# Nucleotide diversity

## Using REF as ancestral alleles

We are wondering how the ancestral allele inference effect the final treesequence object.
We are testing a *tstree* object created by imposing the reference allele as the 
ancestral allele. The effect is that there are more or less the same mutations as the
number of variants (while in the case of the ancestrall allele calculated with 
`est-sfs` we can see million of mutations). Let's start by loading data for this
*REF-based* treeseq object

In [None]:
import pandas as pd
import numpy as np
import tskit

In [None]:
ts = tskit.load("30075eb48ae770281697a7bb32e1b6/SMARTER-OA-OAR3-forward-0.4.9.focal.26.trees")
ts

I need to calculate nucleotide diversity *per site*. The only way to do this seems
to be calculating windows containing the SNPs an then calculating the nucleotide
diversity with the `tskit.TreeSequence.diversity` function.
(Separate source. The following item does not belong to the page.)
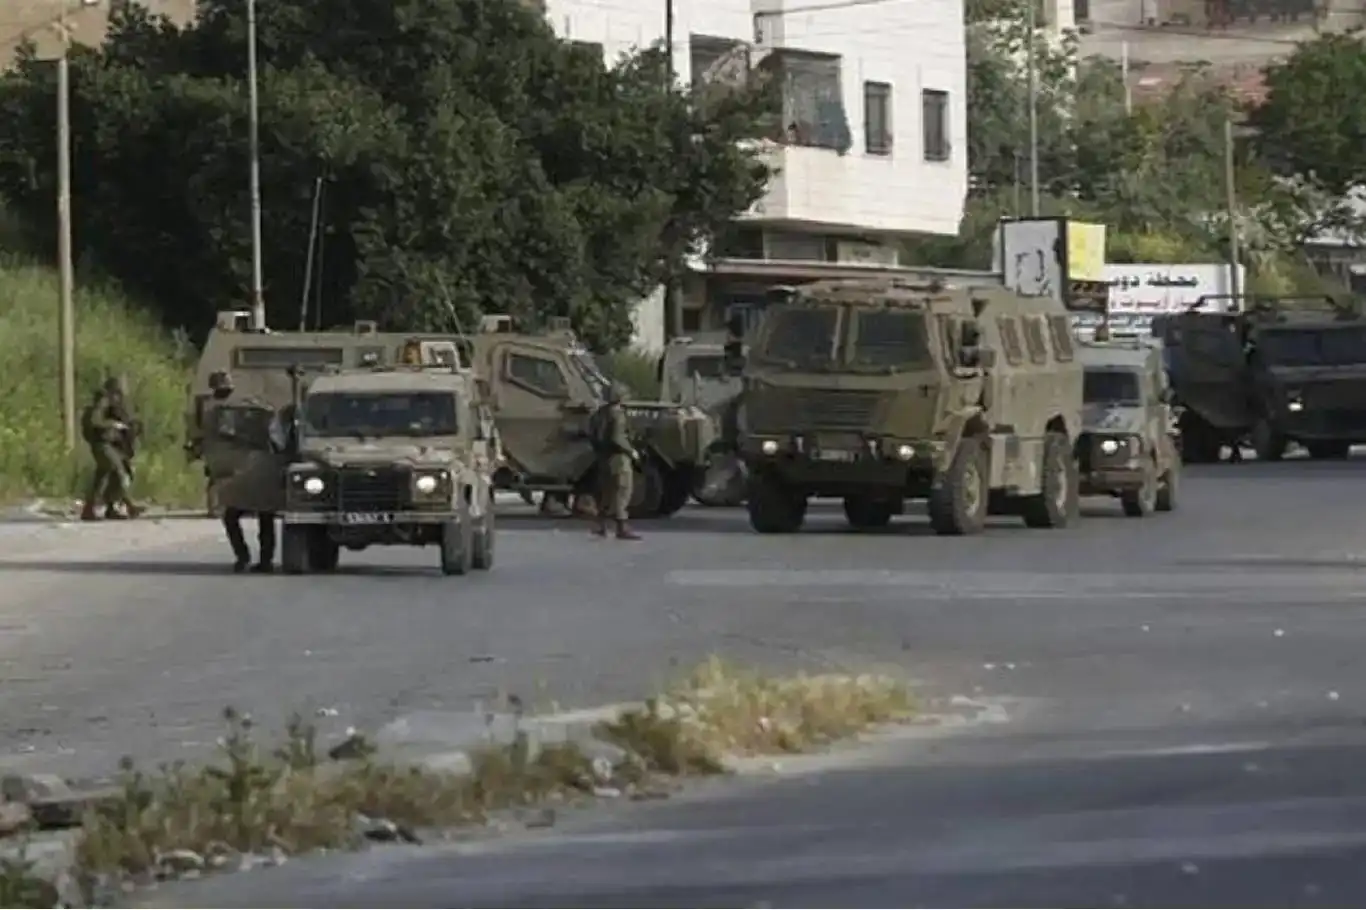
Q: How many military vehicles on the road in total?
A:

First create the windows
around the SNPs:

In [None]:
def create_windows(ts):
    """
    Create windows for the diversity function
    """
    # create a numpy array with position
    sites = np.array([site.position for site in ts.sites()])

    # now duplicate each element and add an offset array
    windows = np.repeat(sites, 2) + np.tile([0, 1], len(sites))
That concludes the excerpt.